Task requirements: Write out the records that appear below, verbatim and complete, but without pictures.

Data extract:
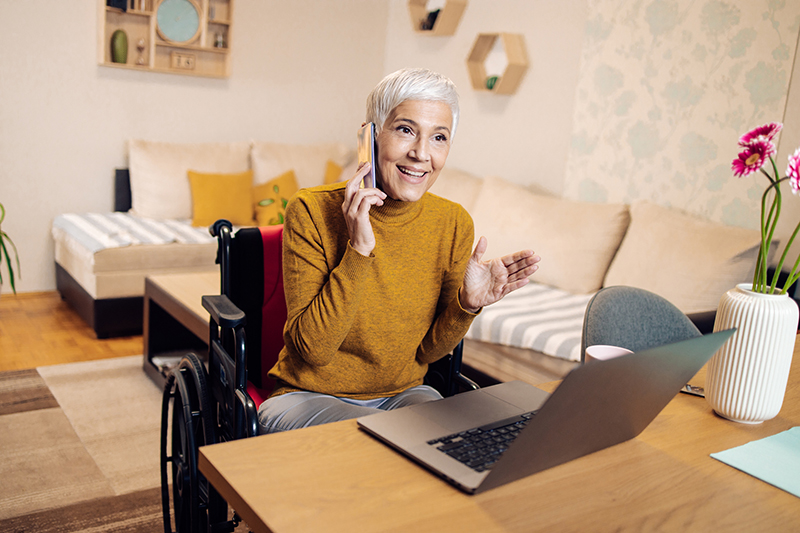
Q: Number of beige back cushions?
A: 5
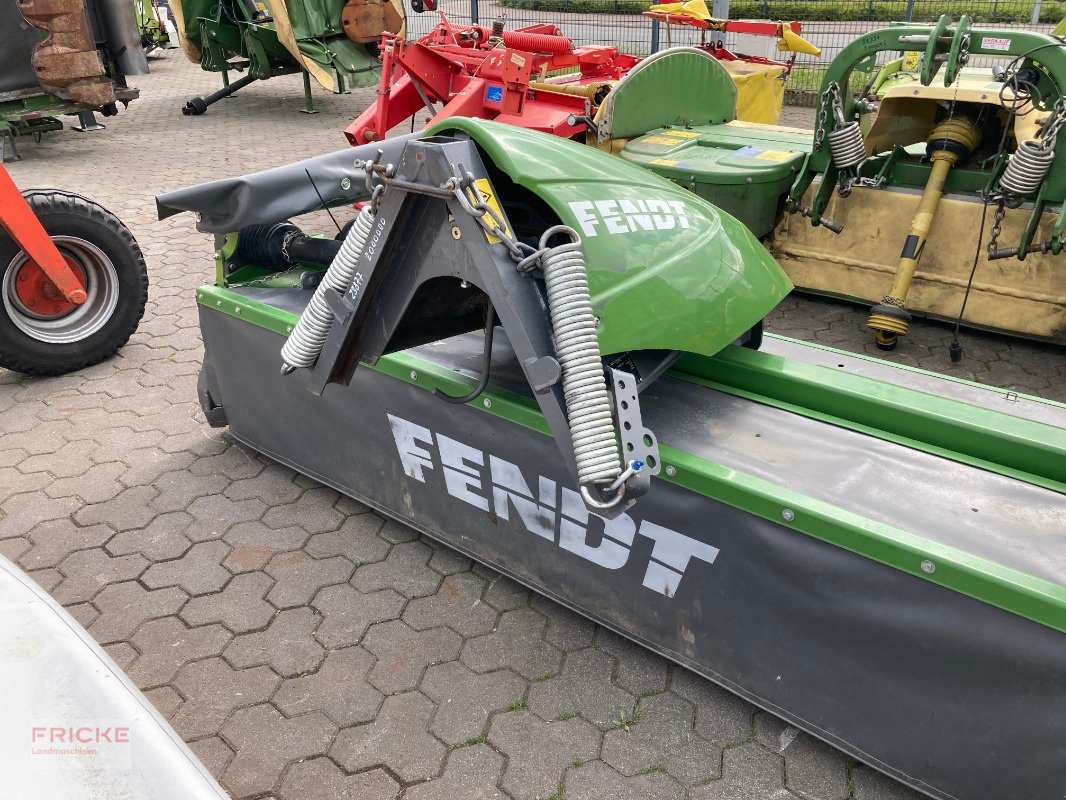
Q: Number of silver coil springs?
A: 4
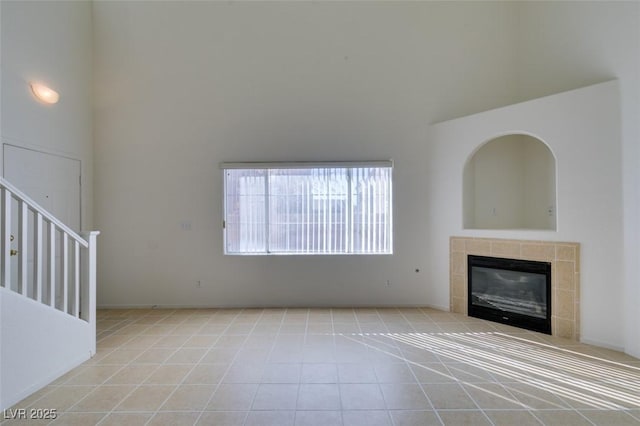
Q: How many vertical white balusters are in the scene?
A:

Reply:
Q: Number of beige back cushions?
A: 5
Q: Number of silver coil springs?
A: 4
Q: How many vertical white balusters are in the scene?
A:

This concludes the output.